1. 3 g of cushion rubber was precisely weighed and extracted with acetone.
2. After acetone was dried from the extract, the resulting extract was placed in a 5 ml volumetric flask and the volume was adjusted by adding chloroform.
3. Next, 2 mg, 5 mg, and 7 mg of fatty acid were placed in a 5 ml volumetric flask, and chloroform was added to adjust the volume to prepare a calibration curve standard sample. The fatty acids used were myristic acid, palmitic acid, stearic acid, oleic acid, and linoleic acid.
4. Using gas chromatography (GC), peak areas S _{2 mg} , S _{5 mg 1} and S _{7 mg} for each fatty acid solution were determined, and a calibration curve was prepared.
5. The peak area S _T corresponding to each fatty acid contained in the tire in an unknown sample, using the calibration curve was calculated content of free fatty acids after vulcanization with respect to 100 parts by mass of the rubber component.

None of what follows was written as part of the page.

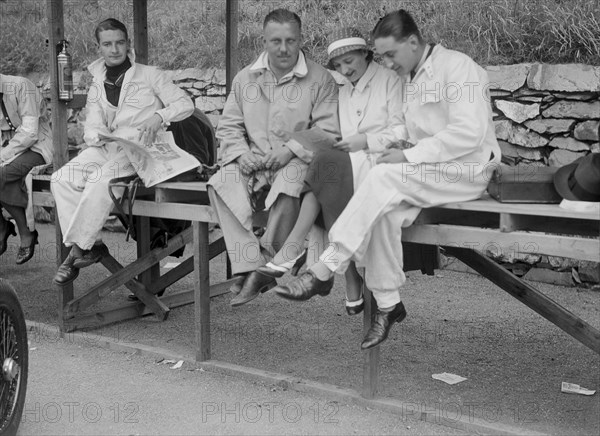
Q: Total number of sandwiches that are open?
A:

(2) Carcass rubber coverage rate The tire obtained was subjected to step load conditions on a drum tester (load: 100% TRA standard, 10 ton internal pressure 800 kPa, 20% increase in load every 72 hours), 20 km / h The vehicle was run at h and stopped after 320 hours. With respect to the carcass located at the shoulder portion of the tire after running, a region having a width of 10 cm centered on the maximum gauge portion of the shoulder portion was cut out, and the rubber coverage (%) with respect to the cord was obtained.

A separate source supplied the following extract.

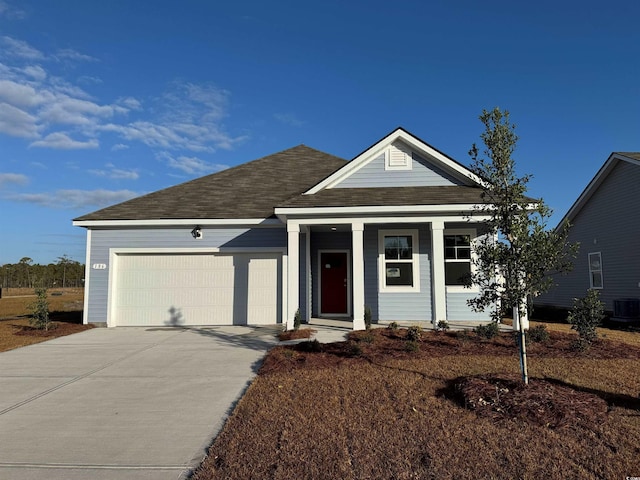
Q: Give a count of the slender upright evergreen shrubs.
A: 2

(3) Breaking strength A sheet of 2 mm thickness was cut out from the cushion rubber of a new tire, a tensile test was performed in accordance with JIS K6301, the strength at break (MPa) was measured, and the breaking strength of Comparative Example 1 The index was expressed as 100. It shows that breaking strength is so large that an index value is large.

* 1 SANTOFLEX 6PPD, manufactured by FLEXSIS.
* 2 Zinc stearate.
* 3 Cobalt stearate.
* 4 Nouchira DZ-G, N, N'-dicyclohexyl-2-benzothiazolylsulfenamide, manufactured by Ouchi Shinsei Chemical Co., Ltd.

  As is clear from the results in Table 1, Examples 1 to 7 using rubber compositions in which the content of free fatty acid after vulcanization was controlled to 1 part by mass or less with respect to 100 parts by mass of the rubber component were used for the cushion rubber. It can be seen that the tire of No. 1 can greatly improve the durability of adhesion of the coating rubber to the cord in the carcass adjacent to the cushion rubber as compared with the tires of Comparative Examples 1 and 2. Moreover, it turns out that the tire of Examples 2-5 and 7 which mix | blended the fatty acid metal salt in the rubber composition can suppress the fall of the breaking strength of cushion rubber compared with the tire of Example 1. FIG.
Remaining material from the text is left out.